**Work task:** Go through the data line by line. Copy each one holding the string "picture".

── Supplied records ──

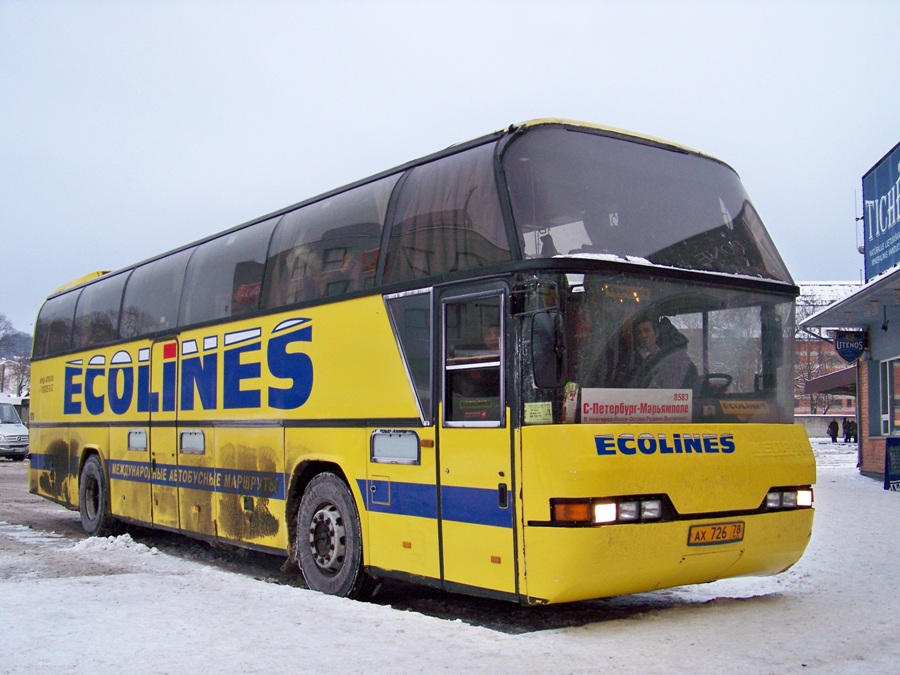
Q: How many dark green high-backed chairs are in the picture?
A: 0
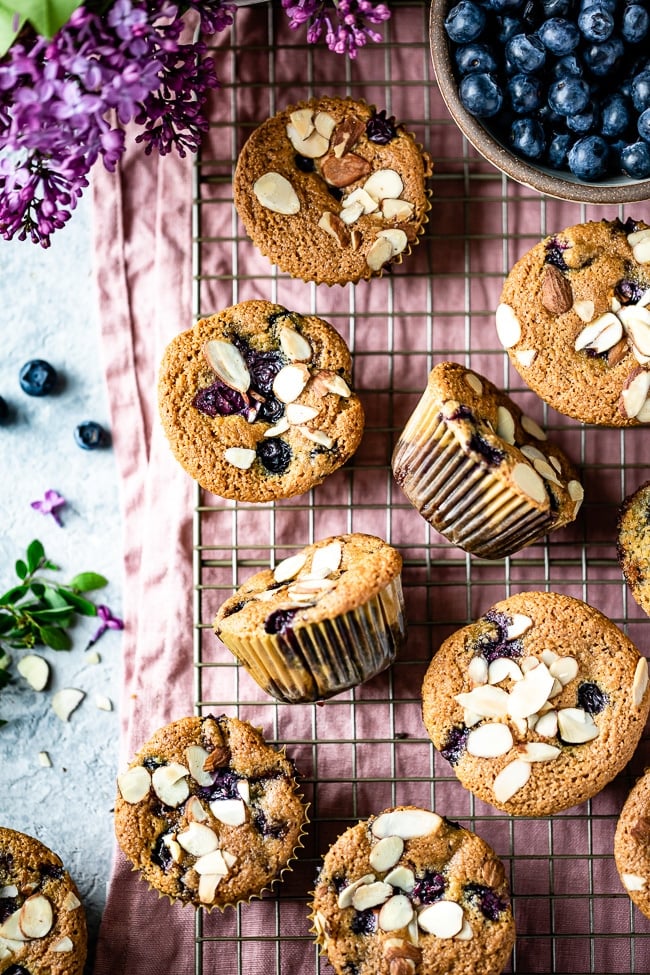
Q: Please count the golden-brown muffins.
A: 11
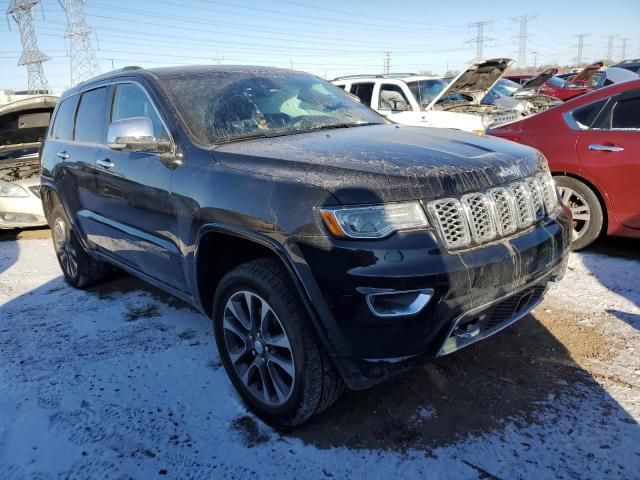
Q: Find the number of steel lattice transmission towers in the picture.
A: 7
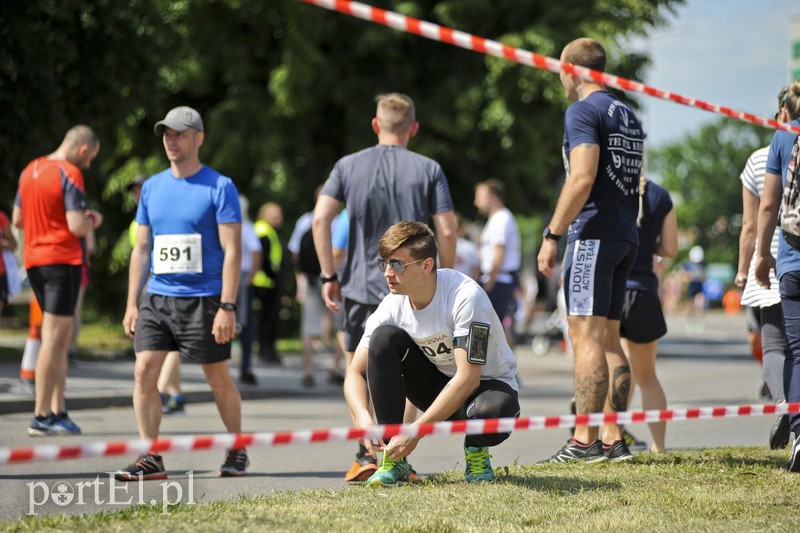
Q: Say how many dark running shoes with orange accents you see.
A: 2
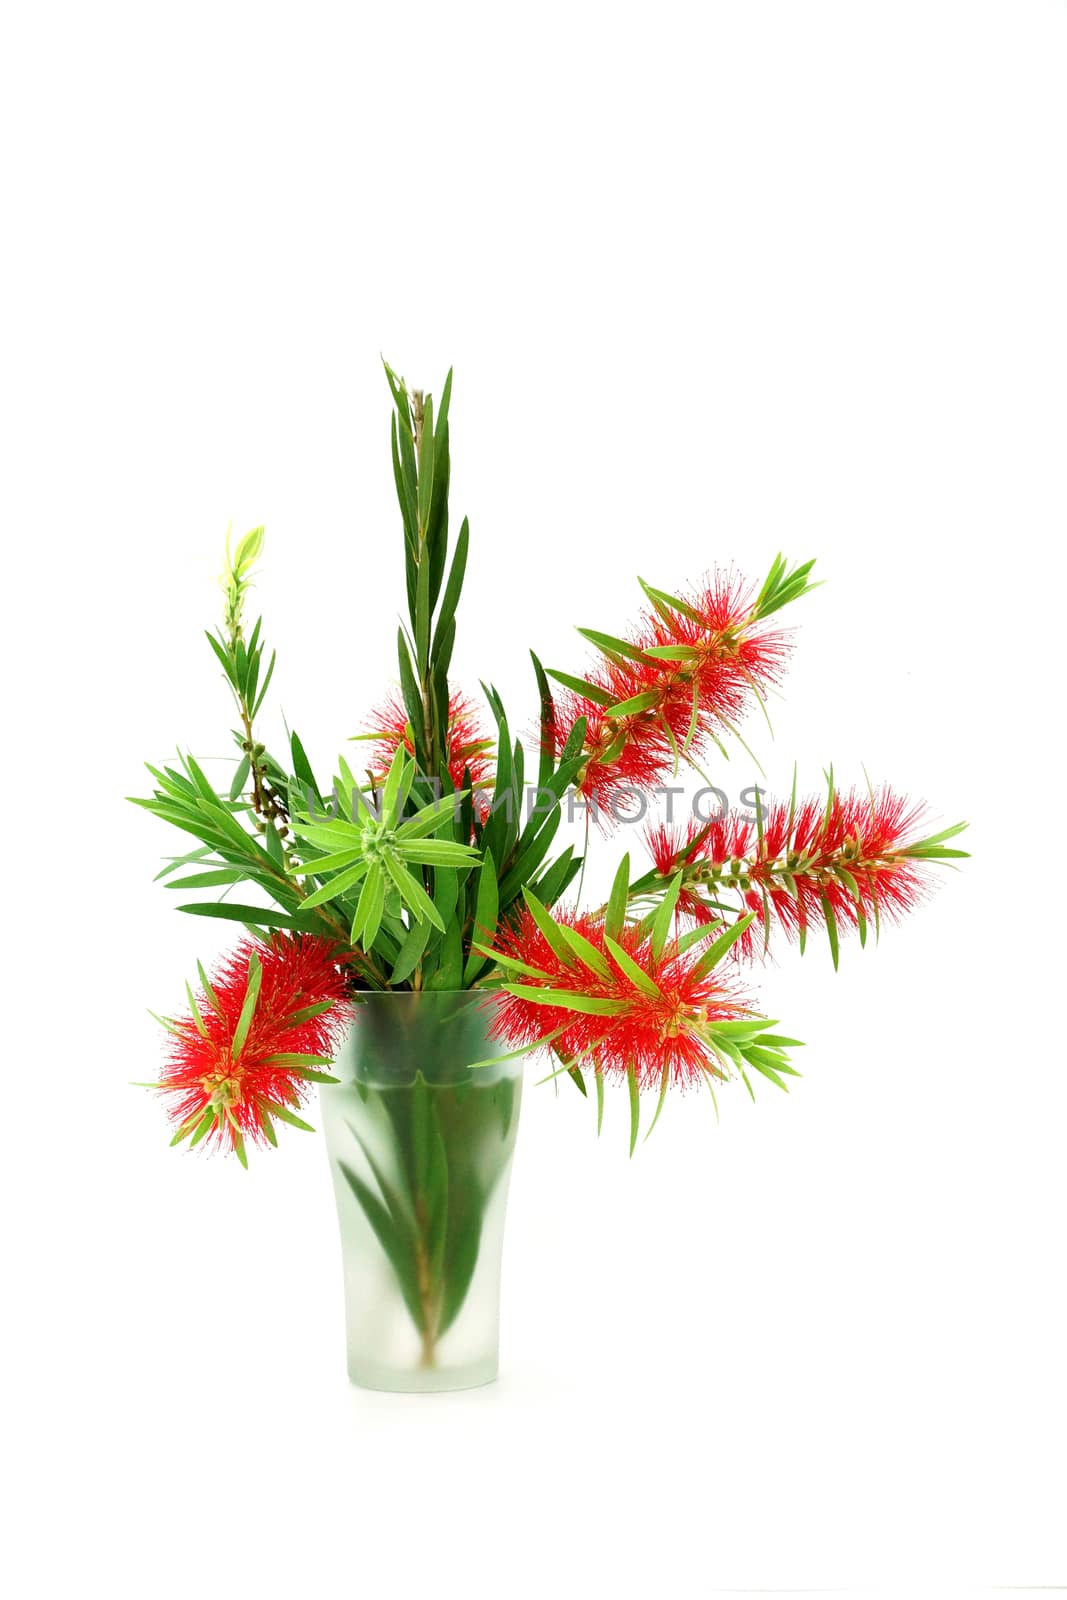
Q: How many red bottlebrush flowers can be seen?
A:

───

**Task output:**
Q: How many dark green high-backed chairs are in the picture?
Q: Find the number of steel lattice transmission towers in the picture.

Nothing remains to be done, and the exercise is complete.